No Calendar Constraints – We work with all use years. 
No waiting to get paid. 
½ income paid with Guest Confirmation. 
Remaining income paid upon Guest check in. 
Electronic Rental Deposits available. 
We pay on Full points contracted.

This appears to be nothing more or less than a LLC that contracts with Gold and Platium members to pass on their VIP benifits to renters they locate.  Please note the contract involvement of the Gold and Platinum member and that they do not get paid until the guest confirmation is sent by the member and the balance when the guest checks in.  It does not appear to be any better than other providers of similar services except there appears that there is no profit potiential for the Wyndham member.  I am not even sure it would cover the maintance fees.  I did not find a listing with BBB for this firm.  Checked both there business name and their phone number.

The current Wyndham Members Directory shows the maintance fee conversion rate as .0021 cents per point.  If I did the math right, that would be about $2.10 per thousand points.  They apparently are suggesting you would get about .0042 per point or $4.20 per thousand points.  Note:  you provide the guest pass (if you go over your limit, that apparently is on your tab).

Just found the following on their site, please note the discounts through their program are not the same as the ones the VIP member has.  It states their discounts are based on inferior accomodations and upgrades.

"Your WinPointVIP* discount is based on the inferior accommodation and the upgrade is free".

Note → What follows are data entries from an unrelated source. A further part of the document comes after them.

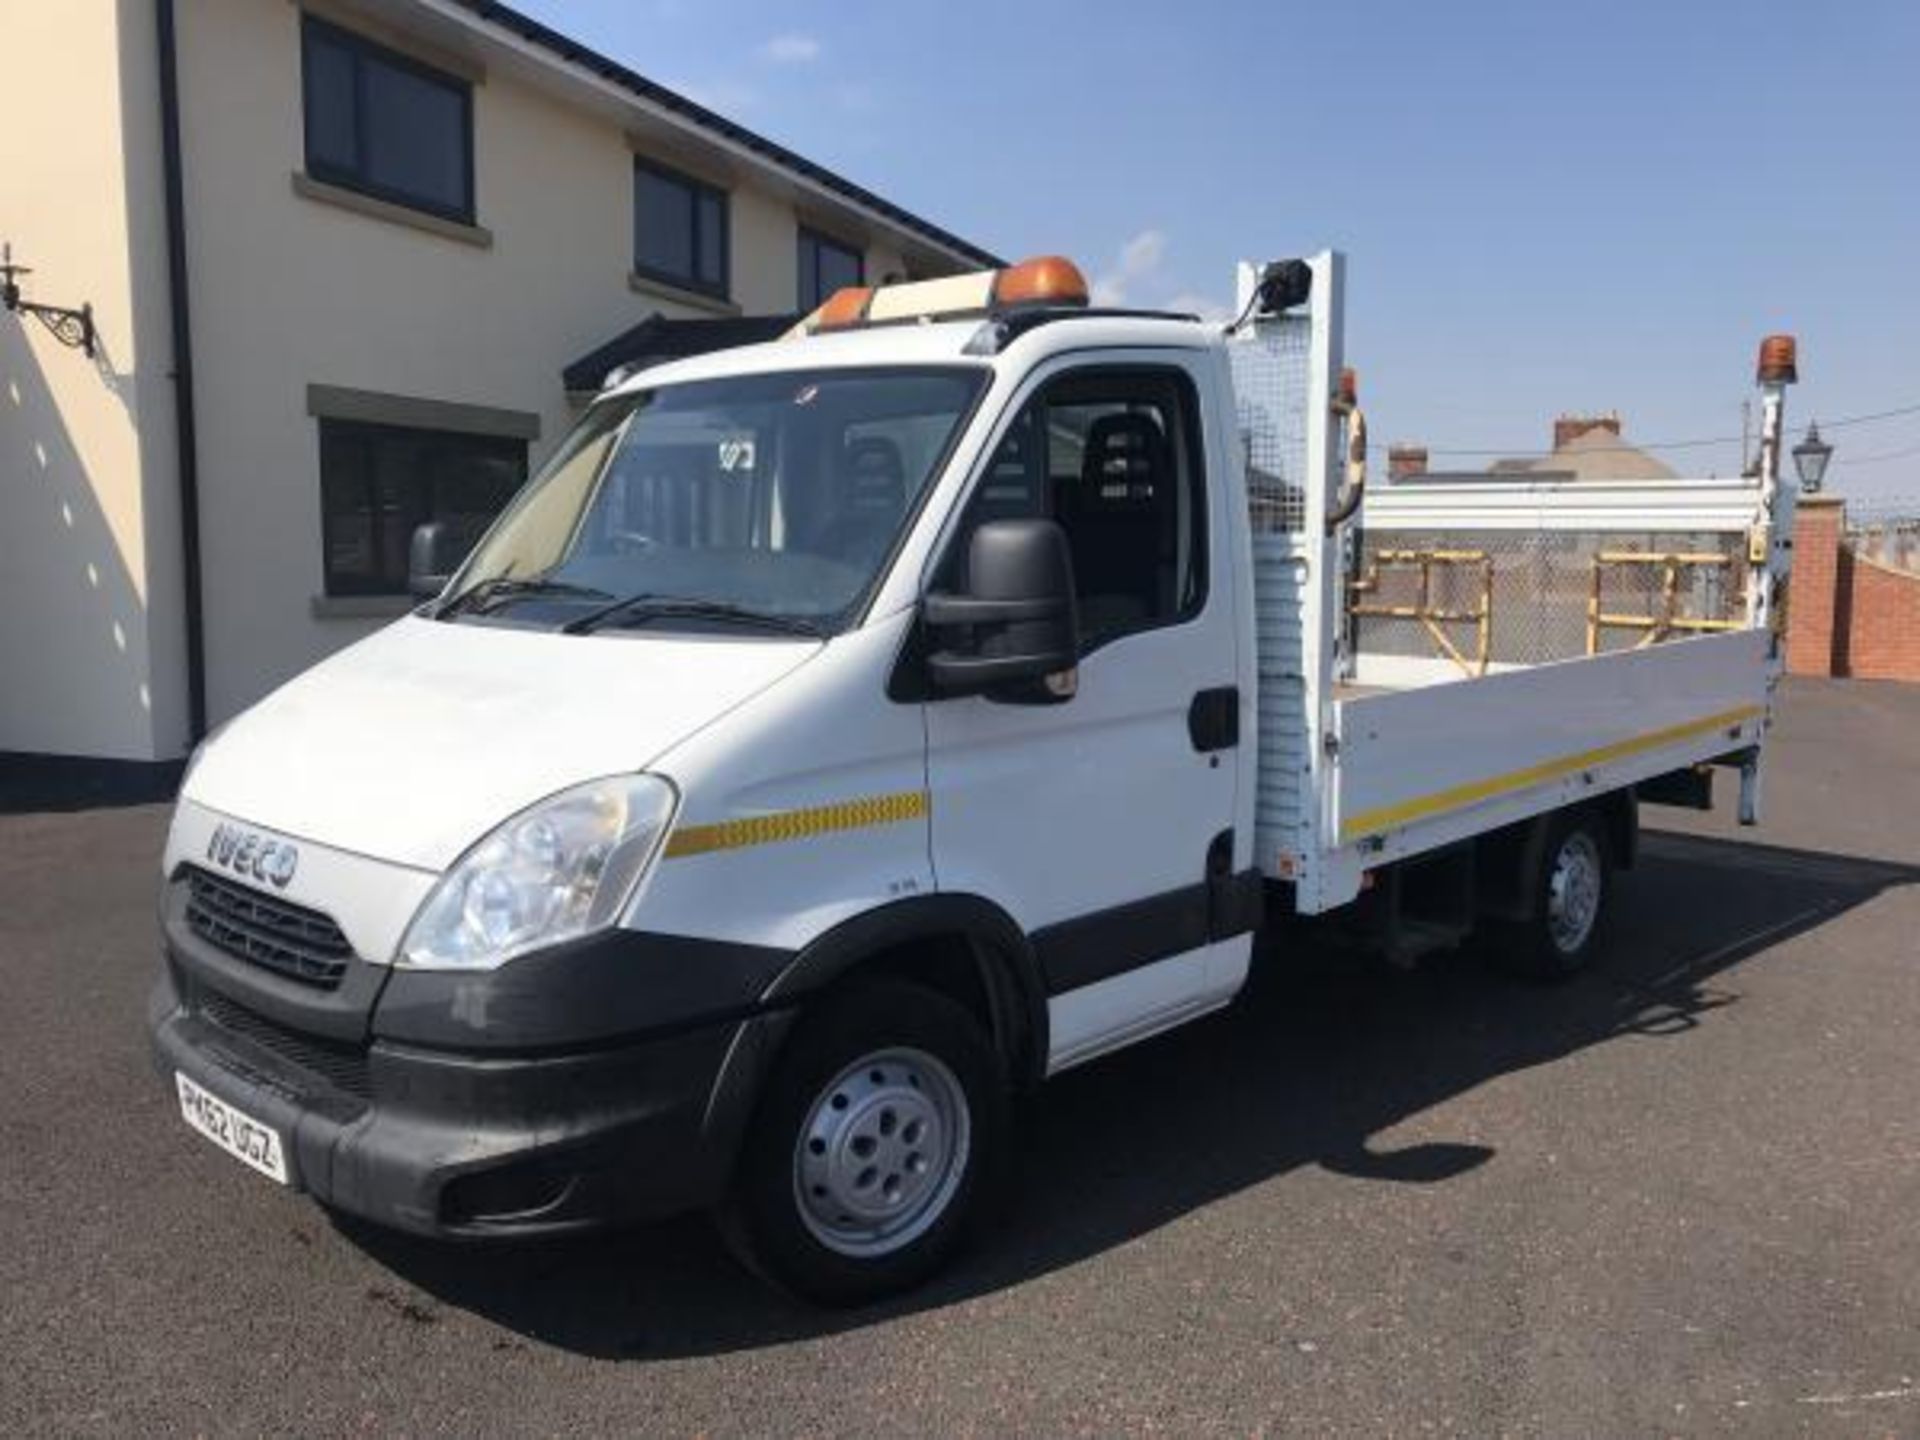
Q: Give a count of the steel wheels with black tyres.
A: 2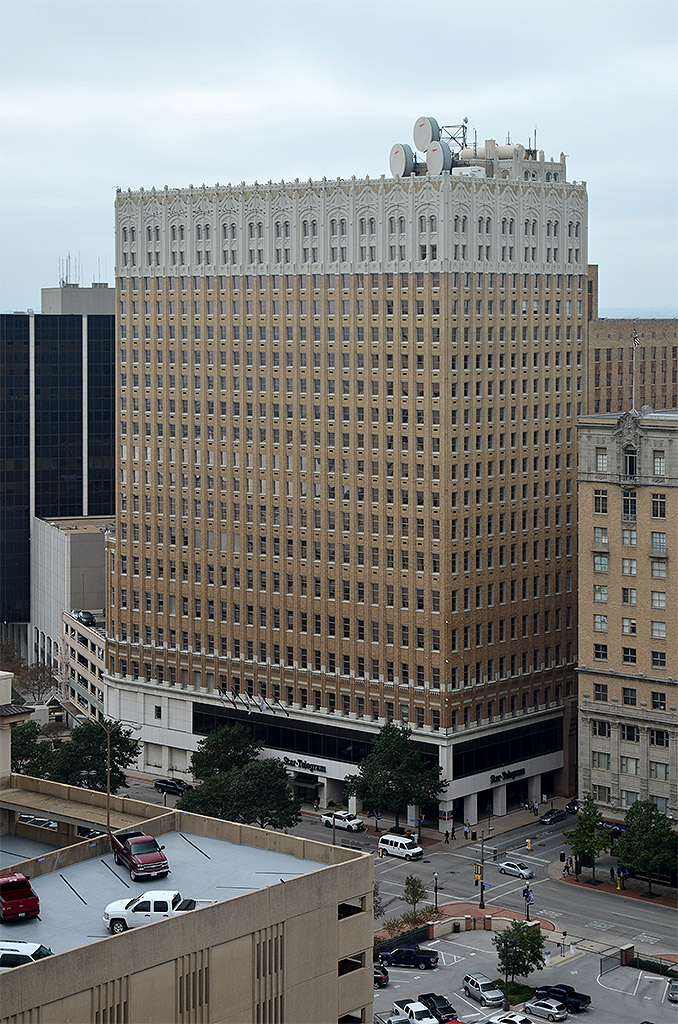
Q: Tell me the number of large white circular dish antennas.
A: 3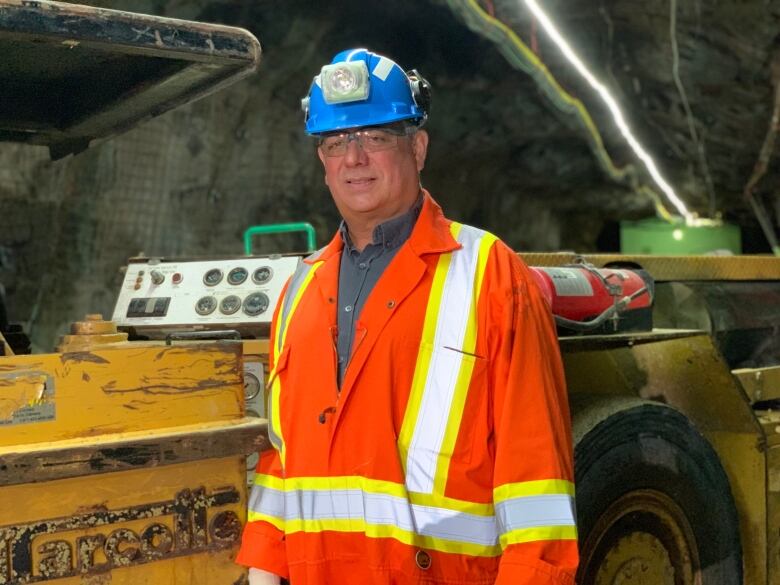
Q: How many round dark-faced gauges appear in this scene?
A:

The person running this firm called me back.  He rents points from VIP Owners at $4.50 per thousand or he will sell VIP Gold and Plantium account benifits with the timeshare(s) from the account.  I would never sell a timeshare with thoughs benifits knowing that Wyndham very well not honor that provision.  He said he gets his money from the difference on what he pays per thousand points and what he rents them for.


----------



## bamasteve (Sep 21, 2011)

rrlongwell said:


> The current Wyndham Members Directory shows the maintance fee conversion rate as .0021 cents per point.  If I did the math right, that would be about $2.10 per thousand points.  They apparently are suggesting you would get about .0042 per point or $4.20 per thousand points.  Note:  you provide the guest pass (if you go over your limit, that apparently is on your tab).



$4.20 would only be good if you had cancelled points you couldn't use and needed to offload pretty quickly.  So far I've received higher rental rates through TUG and wyndhamowners.  But it is nice to have an additional option to rent points as a last resort.


----------



## BellaWyn (Sep 21, 2011)

bamasteve said:


> ....option to rent points as a last resort.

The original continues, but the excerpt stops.